● ASSIGNMENT: Exactly the lines from the one containing "Q: In this image, how" through the final line of the data below, with pictures omitted, make up the answer.

Extracted data entries:
________

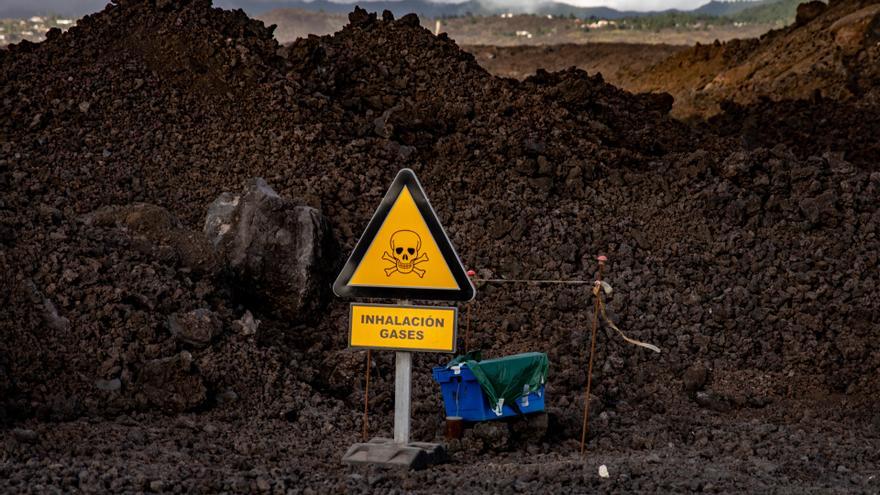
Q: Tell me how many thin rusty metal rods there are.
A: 3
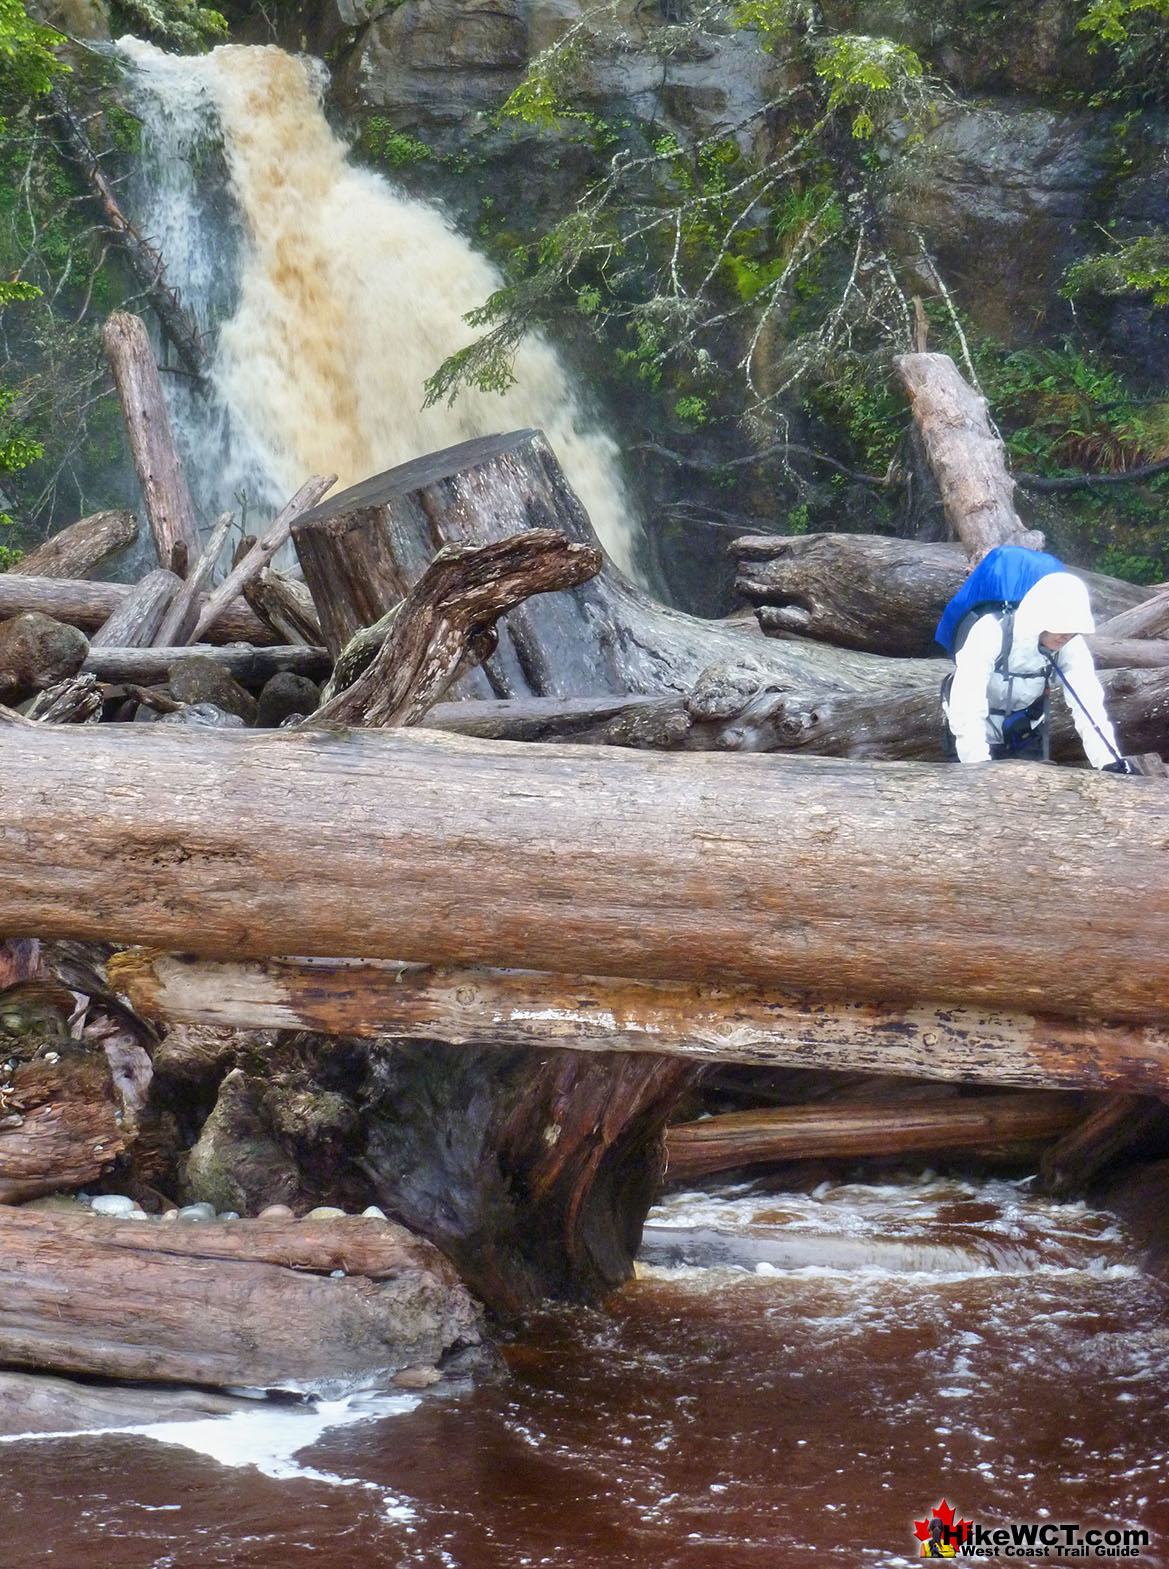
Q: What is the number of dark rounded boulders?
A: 3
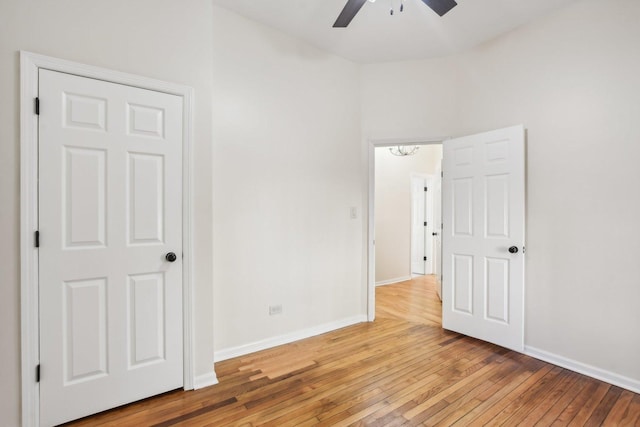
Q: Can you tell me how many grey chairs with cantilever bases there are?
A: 0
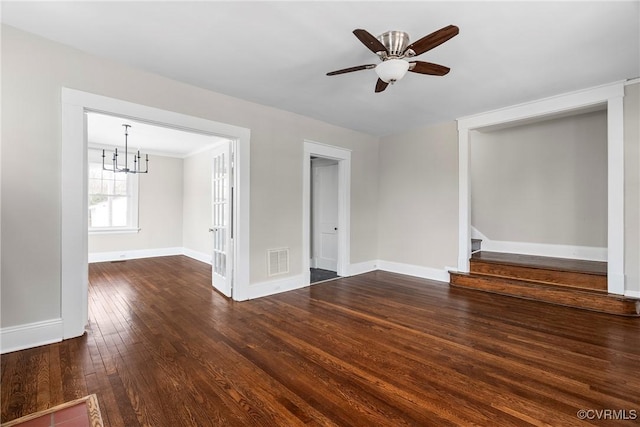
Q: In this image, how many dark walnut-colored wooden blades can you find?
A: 5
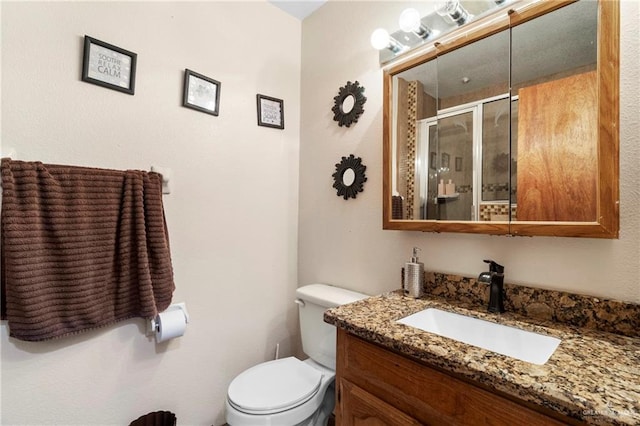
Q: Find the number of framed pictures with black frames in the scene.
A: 3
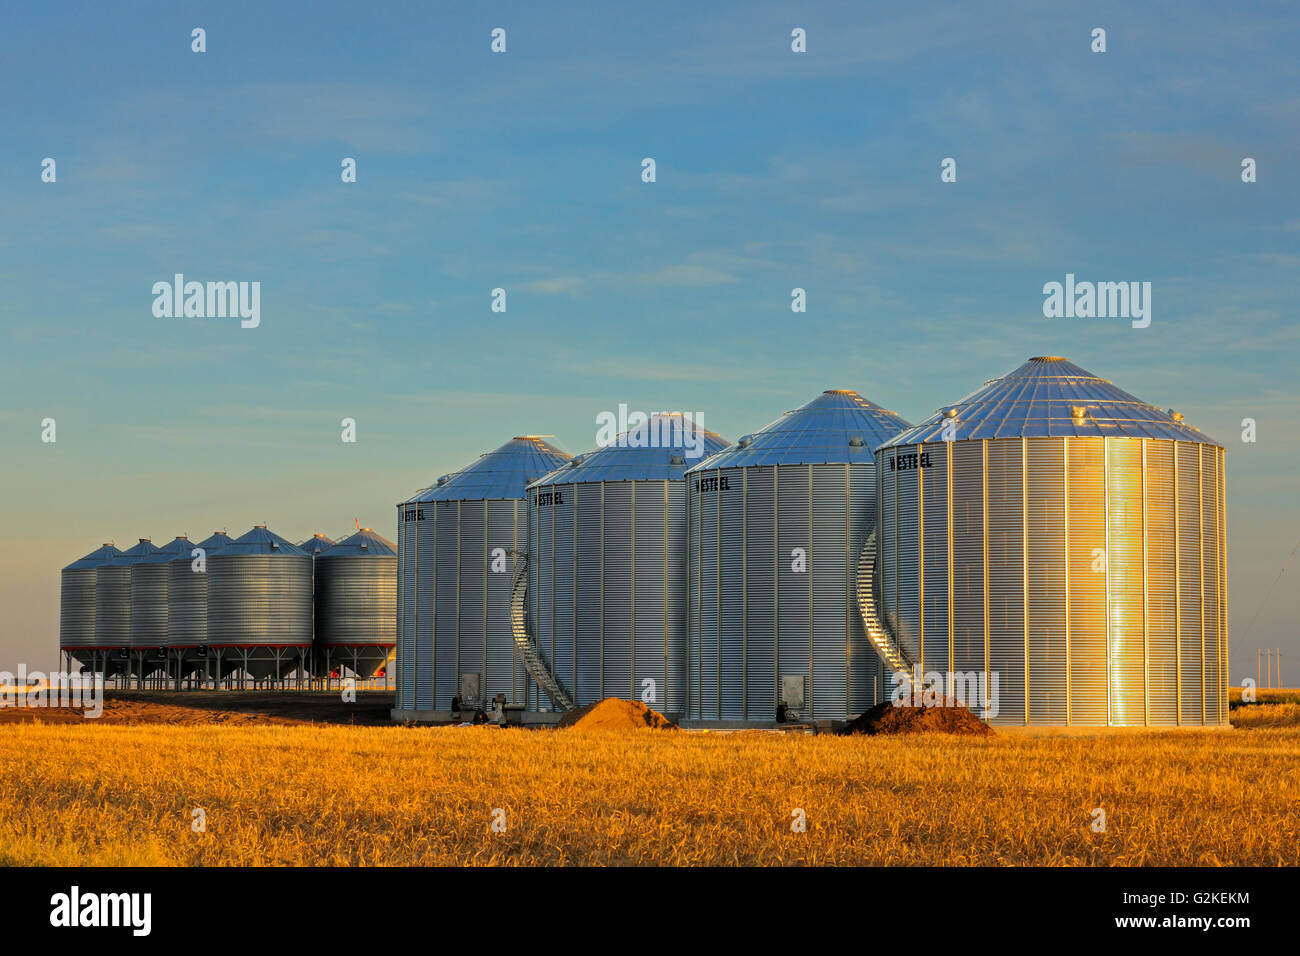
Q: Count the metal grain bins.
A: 11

________

● SOLUTION:
Q: In this image, how many dark walnut-colored wooden blades can you find?
A: 5
Q: Find the number of framed pictures with black frames in the scene.
A: 3
Q: Count the metal grain bins.
A: 11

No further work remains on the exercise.